Python- Plotting phase space trajectories (quiver function)

Question

In the code below, I have found the solution to a system of differential equations. I have plotted the phase space trajectory within this code and it works fine. However, I was looking to repeat the plot but with arrows to help me clearly show what the plot means.

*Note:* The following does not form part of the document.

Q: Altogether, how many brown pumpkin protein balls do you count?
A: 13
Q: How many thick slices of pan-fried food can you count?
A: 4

I have seen that a similar question has been asked: Drawing phase space trajectories with arrows in matplotlib and hence in the code below I have tried to replicate it for my situation. (I would post this question on that thread, but it won't allow me to)

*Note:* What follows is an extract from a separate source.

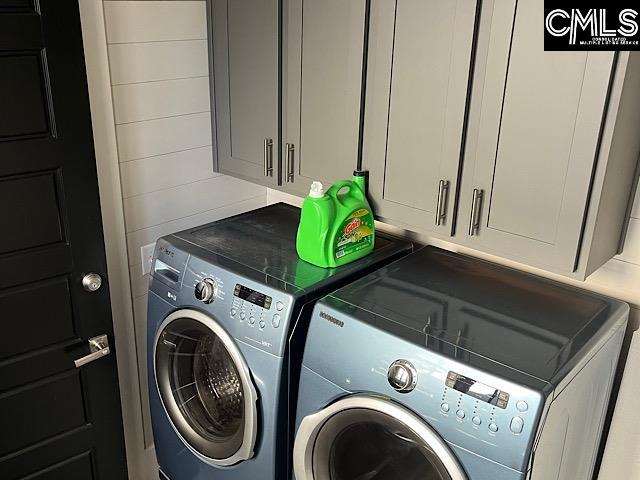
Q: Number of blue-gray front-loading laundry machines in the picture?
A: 2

When i run the code, the images I get are as follows:

Obviously I have misunderstood the quiver function at some point (as the plots should look the same (just the second one should have arrows) this is clearly not the case, also I have seen that altering the number of points in my linspace changes the second plot drastically).

My code is as follows:

# Import the required modules
import numpy as np
from run_kut4 import *
from printSoln import *
import pylab

def G2(x,y):
    G2=np.zeros(2)
    G2[0]=y[1]
    G2[1]=-np.sin(y[0])+0.02*np.cos(y[0])*np.sin(x)
    return G2
x2=0.0
xstop2=40.0
y2=np.array([0.0,0.0]) 
h2=0.005#step size
#freq=1

X2,Y2=integrate(G2,x2,y2,xstop2,h2)

pylab.plot(Y2[:,0],Y2[:,1])
pylab.xlabel('θ')
pylab.ylabel('dθ/dx')
pylab.title('Phase space trajectory (resonant case)')
pylab.show()

y1=np.linspace(-0.4,0.4,100)
y2=np.linspace(-0.4,0.4,100)
U,V=np.meshgrid(y1,y2)

pylab.quiver(U,V,Y2[:,0],Y2[:,1])
pylab.xlabel('θ')
pylab.ylabel('dθ/dx')
pylab.title('Phase space trajectory (resonant case)')
pylab.show()

I was just wondering if anyone could see where I have gone wrong, any help is appreciated. Thanks :)

I have attempted to switch U and V as the syntax suggested, and gotten this:

Runge Kutta code used:

  ## module run_kut4
  ''' X,Y = integrate(F,x,y,xStop,h).
  4th-order Runge-Kutta method for solving the
  initial value problem {y}' = {F(x,{y})}, where
  {y} = {y[0],y[1],...y[n-1]}.
  x,y   = initial conditions
  xStop = terminal value of x
  h     = increment of x used in integration
  F     = user-supplied function that returns the
  array F(x,y) = {y'[0],y'[1],...,y'[n-1]}.
  '''
import numpy as np
def integrate(F,x,y,xStop,h):

def run_kut4(F,x,y,h):
    K0 = h*F(x,y)
    K1 = h*F(x + h/2.0, y + K0/2.0)
    K2 = h*F(x + h/2.0, y + K1/2.0)
    K3 = h*F(x + h, y + K2)
    return (K0 + 2.0*K1 + 2.0*K2 + K3)/6.0    

X = []
Y = []
X.append(x)
Y.append(y)
while x < xStop:
    h = min(h,xStop - x)
    y = y + run_kut4(F,x,y,h)
    x = x + h
    X.append(x)
    Y.append(y)
return np.array(X),np.array(Y)

Answer 1

The code given in "Drawing phase space trajectories in Matplotlib with arrows" works for your case too if you reduce the step size h=0.1. We can generate the following figure.

# Import the required modules
import numpy as np
from run_kut4 import *
import pylab

def G2(x,y):
    G2=np.zeros(2)
    G2[0]=y[1]
    G2[1]=-np.sin(y[0])+0.02*np.cos(y[0])*np.sin(x)
    return G2
x2=0.0
xstop2=40.0
y2=np.array([0.0,0.0])
h2=0.1#step size
#freq=1

X2,Y2=integrate(G2,x2,y2,xstop2,h2)

#pylab.plot(Y2[:,0],Y2[:,1])
pylab.xlabel('θ')
pylab.ylabel('dθ/dx')
pylab.title('Phase space trajectory (resonant case)')
pylab.show()

pylab.quiver(Y2[:-1,0], Y2[:-1,1], Y2[1:,0]-Y2[:-1,0], Y2[1:,1]-Y2[:-1, 1])
pylab.xlabel('θ')
pylab.ylabel('dθ/dx')
pylab.title('Phase space trajectory (resonant case)')
pylab.show()

If you don't like the previous plot you can skip the quiver plot altogether and simply change the plot command to pylab.plot(Y2[:,0],Y2[:,1],'->'). This gives a plot like

Answer 2

If you're just looking to overlay the quiver on your plot, use y1 and y2 in the X and Y positions:

plt.quiver(y1, y2, U, V, alpha=.3)

Note: The post you linked to actually has arrows tracking the curves themselves, but you're using a meshgrid over linspace for U and V here, so I'm assuming you just want this grid of arrows.